Les élections des sénateurs et des gouverneurs des provinces ont démontré encore une fois qu’elles se résument à une affaire de gros sous. Le dévoiement de ces scrutins indirects par tous les protagonistes, que ce soit les électeurs (députés provinciaux), les candidats ou les partis politiques, soulève la question du rôle central que joue la corruption dans ces enjeux électoraux, qui concernent non moins que la gestion de notre avenir à travers la gouvernance de nos provinces et le contrôle parlementaire. Deux fonctions décisives dans une démocratie.
Monnayer son vote ou payer pour se faire élire sont devenus des réflexes banalisés, des évidences qui sont intégrées dans notre inconscient collectif comme étant la nature même des mœurs politiques.
Autant dans les scrutins directs on agite souvent la corde tribale, au point qu’un non originaire d’une province n’a pratiquement aucune chance d’être élu, autant dans les scrutins indirects c’est généralement aux plus offrants que vont les suffrages.
Le député provincial, unique électeur indirect consacré par la constitution, considère son mandat, gagné dans des joutes électorales où tous les coups sont permis, comme un investissement à amortir. Pour cela les émoluments et avantages qu’offre sa fonction ne suffisent pas. Un spermatozoïde qui a réussi à percer l’ovule au milieu d’une multitude de concurrents mérite mieux que ça !
Quant aux candidats, ils ont conscience qu’il faut peser lourd financièrement pour pouvoir satisfaire la boulimie des postulants nouveaux riches. Penser autrement est une naïveté qui ferait rire dans les chaumières.
Ces pratiques, désormais ancrées dans notre société, ont également une autre conséquence grave : elles favorisent les détournements des fonds pour assurer un refuge immun à ceux qui sont dans les institutions de la république, sans parler des retraites dorées ou du népotisme familial…
Oui, la république entretient bien ses officiels, elle offre le gîte et le couvert, assure l’intendance et procure les honneurs.
Tout cela a un prix et vaut bien une entorse à notre conscience : il suffit de payer pour accéder au Graal…
La démocratie censitaire est celle où pour être éligible ou électeur, il faut payer un cens, un impôt qui donne droit à ce privilège, auquel seuls les citoyens suffisamment fortunés peuvent prétendre.
Notre démocratie y ressemble aujourd’hui, elle devient une caricature de celle pour laquelle beaucoup ont lutté avant et après l’indépendance, certains au prix de leurs vies, à l’instar de Patrice Emery Lumumba et ses compagnons ou des combattants pour la démocratie des dernières décennies.
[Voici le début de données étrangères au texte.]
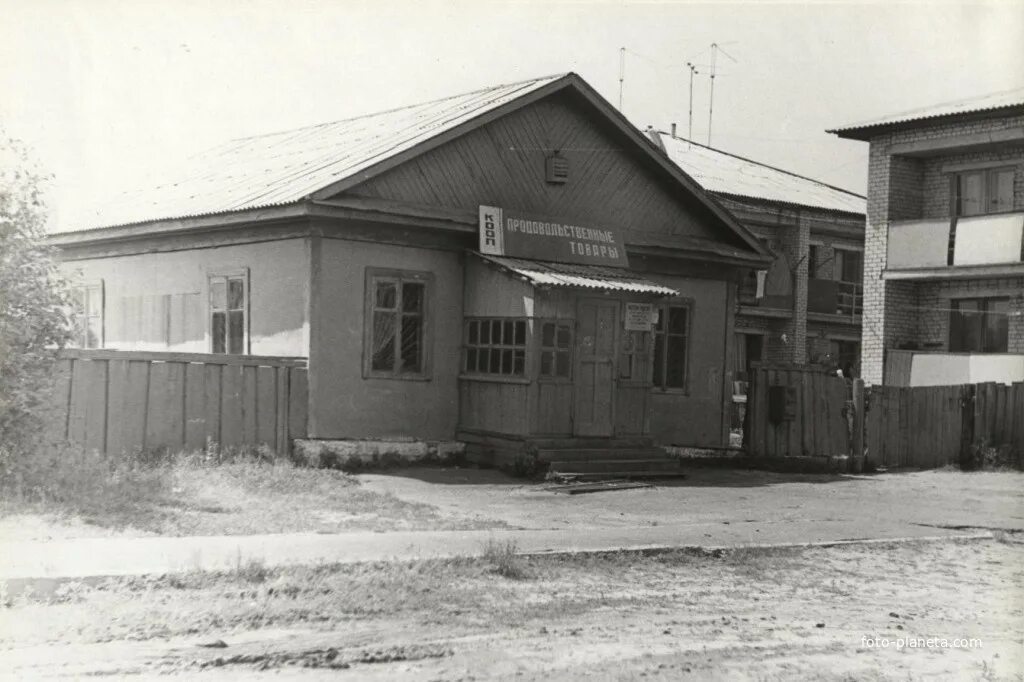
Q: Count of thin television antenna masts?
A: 3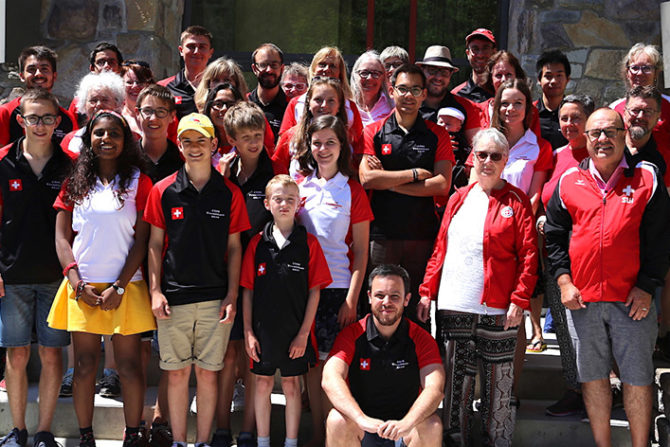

Il est vrai que nous sommes une jeune démocratie qui n’a pas encore atteint pleinement sa maturité. C’est pour cela que nous devons sans cesse corriger, réformer, améliorer pour donner à notre pays l’élan nécessaire à son développement harmonieux.
Devant la panne qui nous bloque avec l’échec dans l’application du scrutin indirect pour les élections sénatoriales et celles des gouverneurs des provinces, il y a deux axes qui se dégagent :
En premier, il s’agirait de passer au scrutin direct pour élire les gouverneurs. Ceci leur conférerait plus de poids et de responsabilité vis-à-vis de la population, alors qu’aujourd’hui ils ne sont surtout redevables que devant les assemblées provinciales, lesquelles les maintiennent parfois sous chantage.
En deuxième lieu, il faudrait élargir le corps électoral des sénateurs à tous les détenteurs de mandats électifs locaux. C’est-à-dire en plus de députés provinciaux, ajouter les conseillers municipaux et communaux.
Un électorat élargi est plus difficile à rendre captif et manipulable à volonté.